→ Problem details
Which lines in the data below contain the word "Count"? Pull each of them out.
====== Data supplied ======
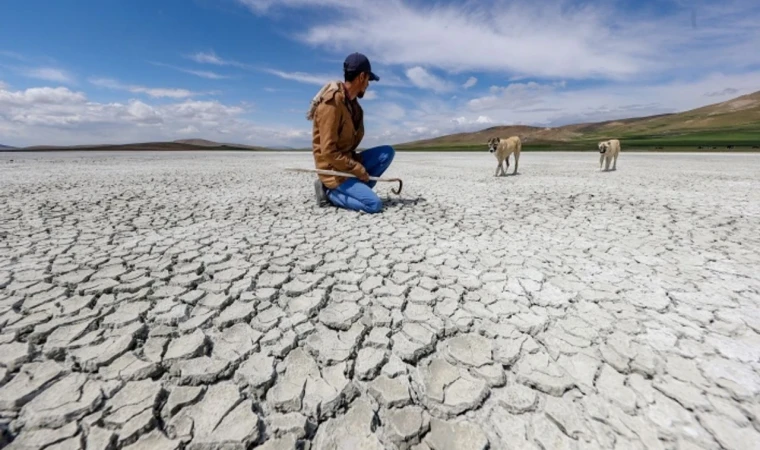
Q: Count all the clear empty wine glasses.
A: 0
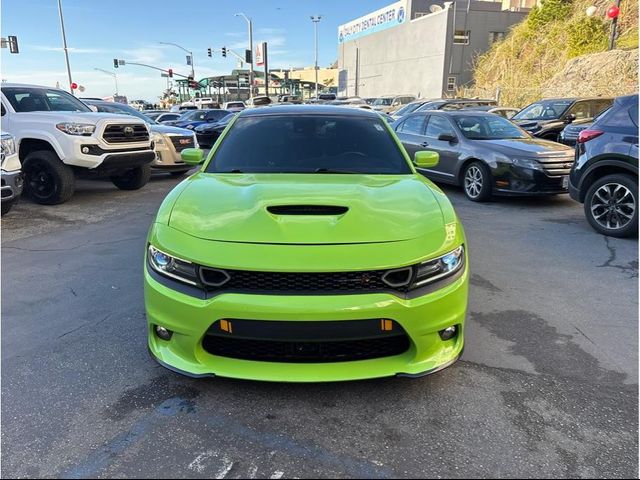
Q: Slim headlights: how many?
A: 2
======
====== Data supplied ======
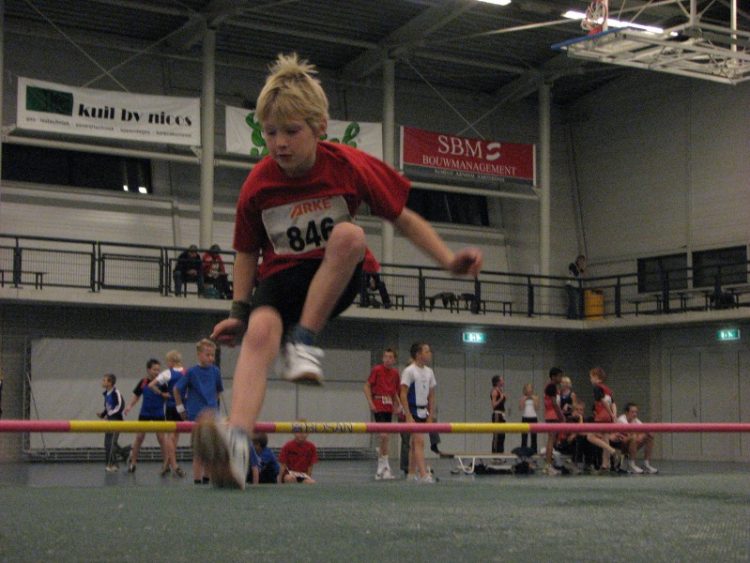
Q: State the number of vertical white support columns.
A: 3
======
====== Data supplied ======
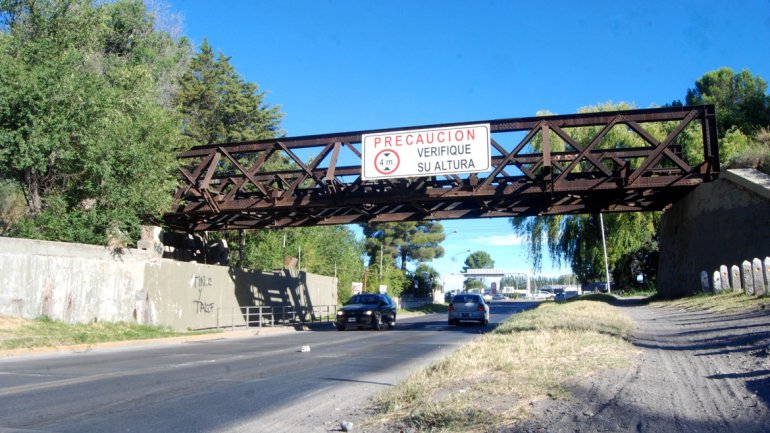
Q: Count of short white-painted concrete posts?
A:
======
→ Written response
Q: Count all the clear empty wine glasses.
Q: Count of short white-painted concrete posts?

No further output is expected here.